■ What this task involves ■
A verbatim copy of the records below, pictures omitted, is the task.

_ _ _ _ _

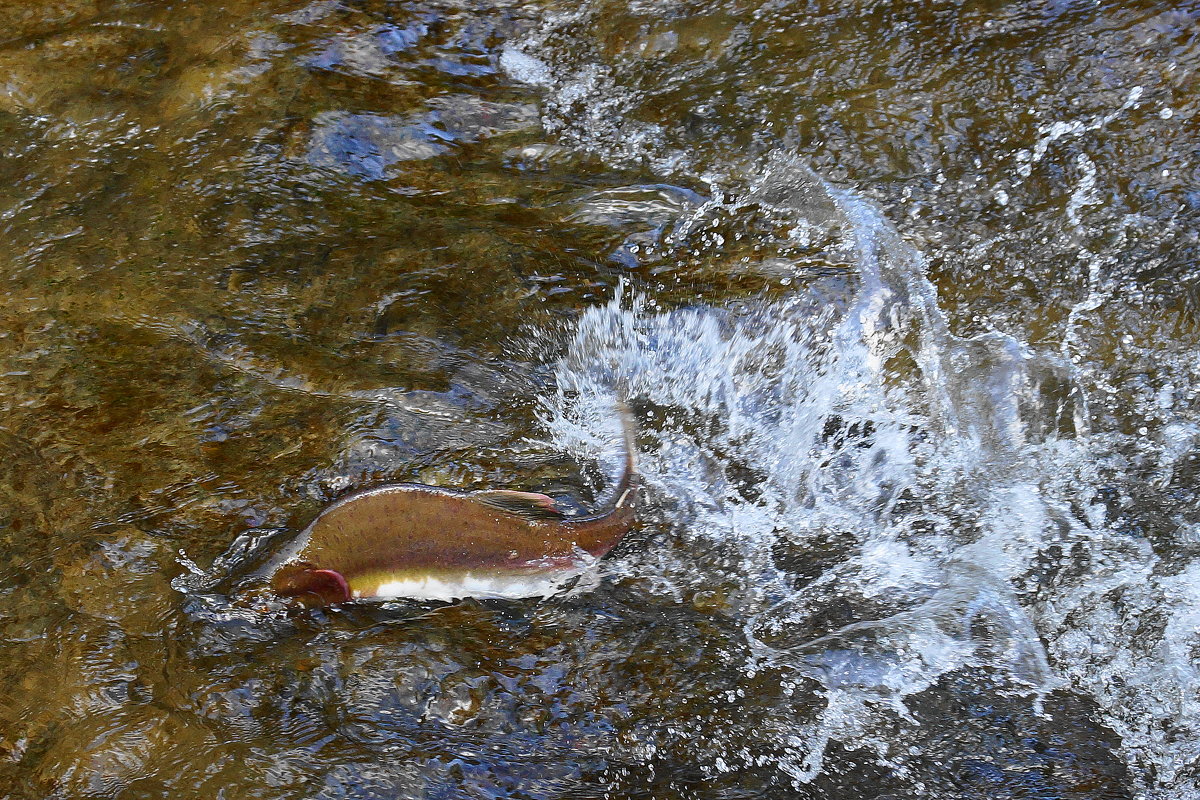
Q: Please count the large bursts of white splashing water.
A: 1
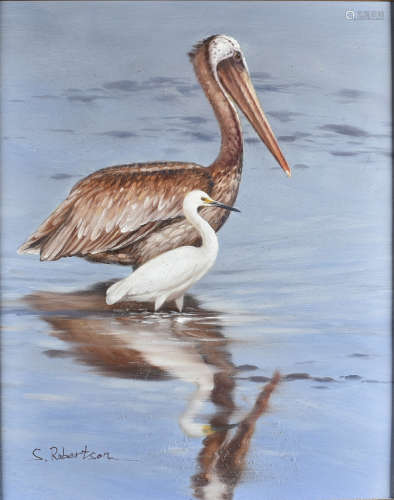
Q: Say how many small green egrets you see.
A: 0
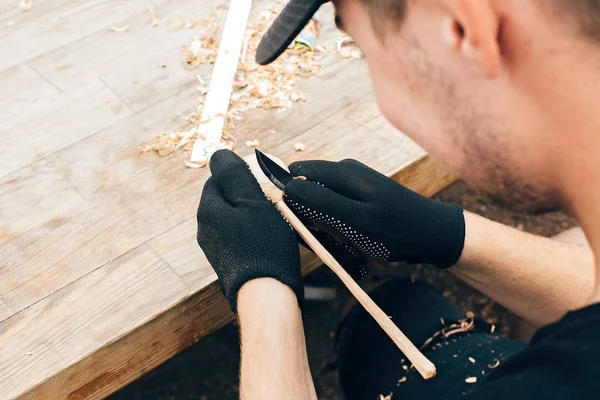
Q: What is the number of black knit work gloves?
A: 2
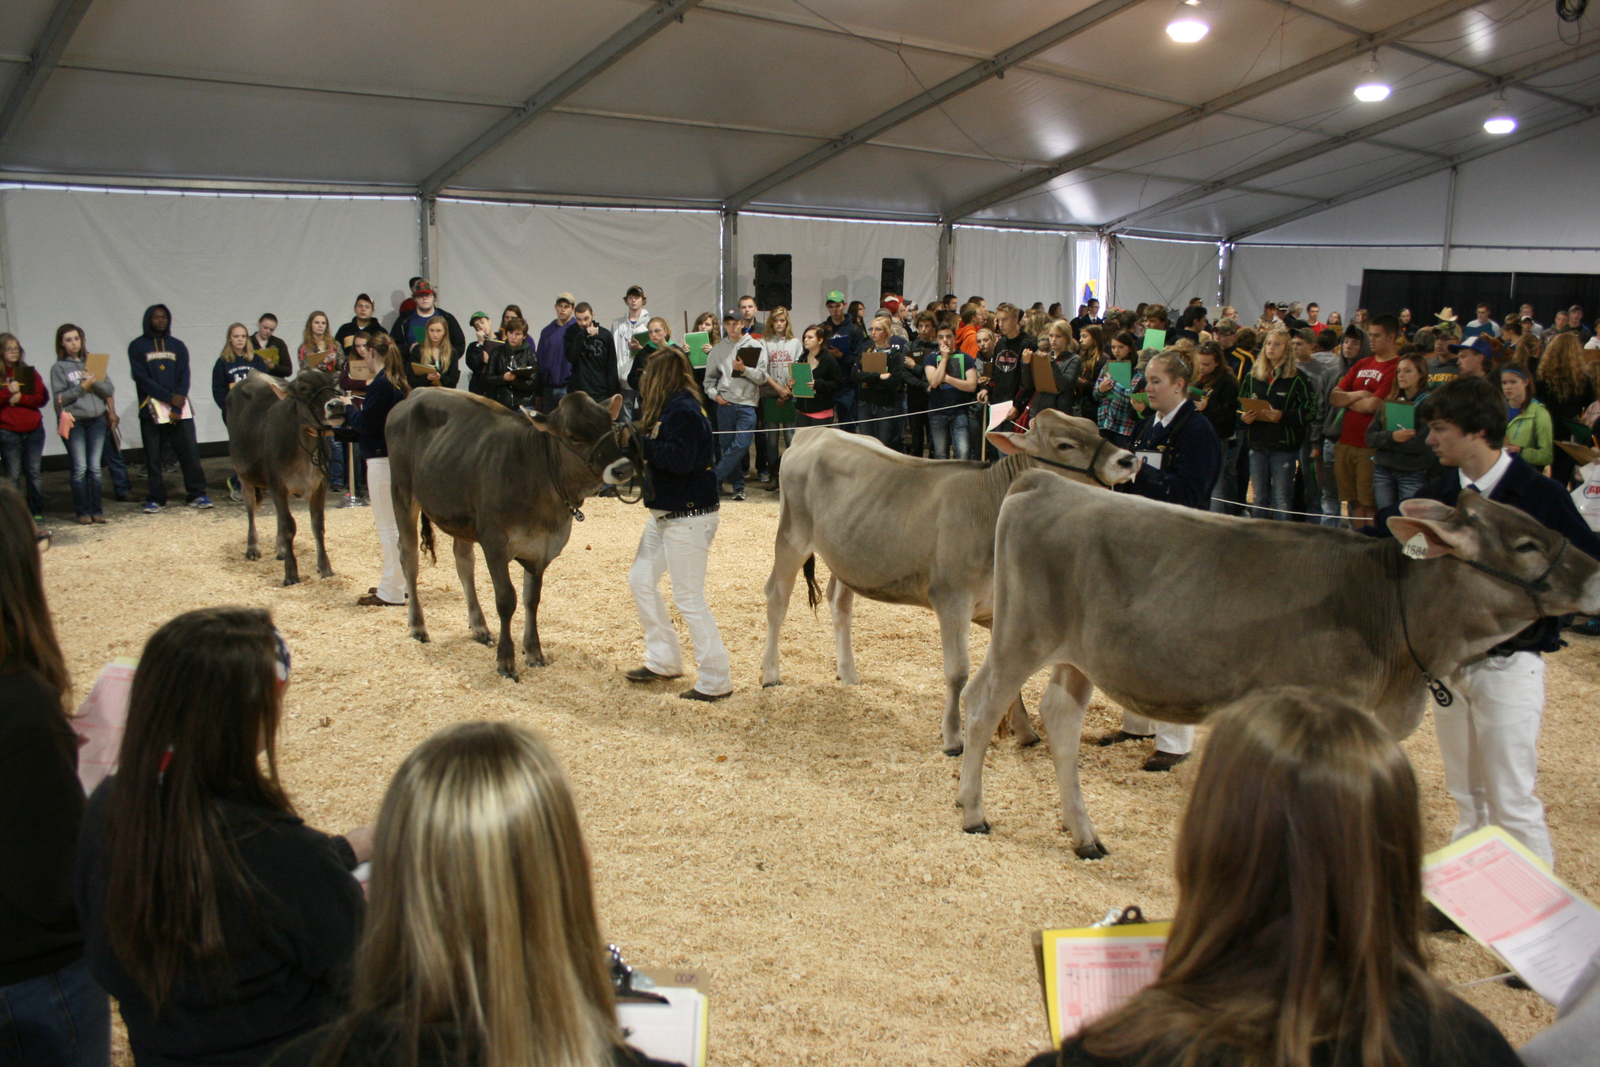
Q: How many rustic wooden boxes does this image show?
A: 0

_ _ _ _ _

■ Answer space ■
Q: Please count the large bursts of white splashing water.
A: 1
Q: Say how many small green egrets you see.
A: 0
Q: What is the number of black knit work gloves?
A: 2
Q: How many rustic wooden boxes does this image show?
A: 0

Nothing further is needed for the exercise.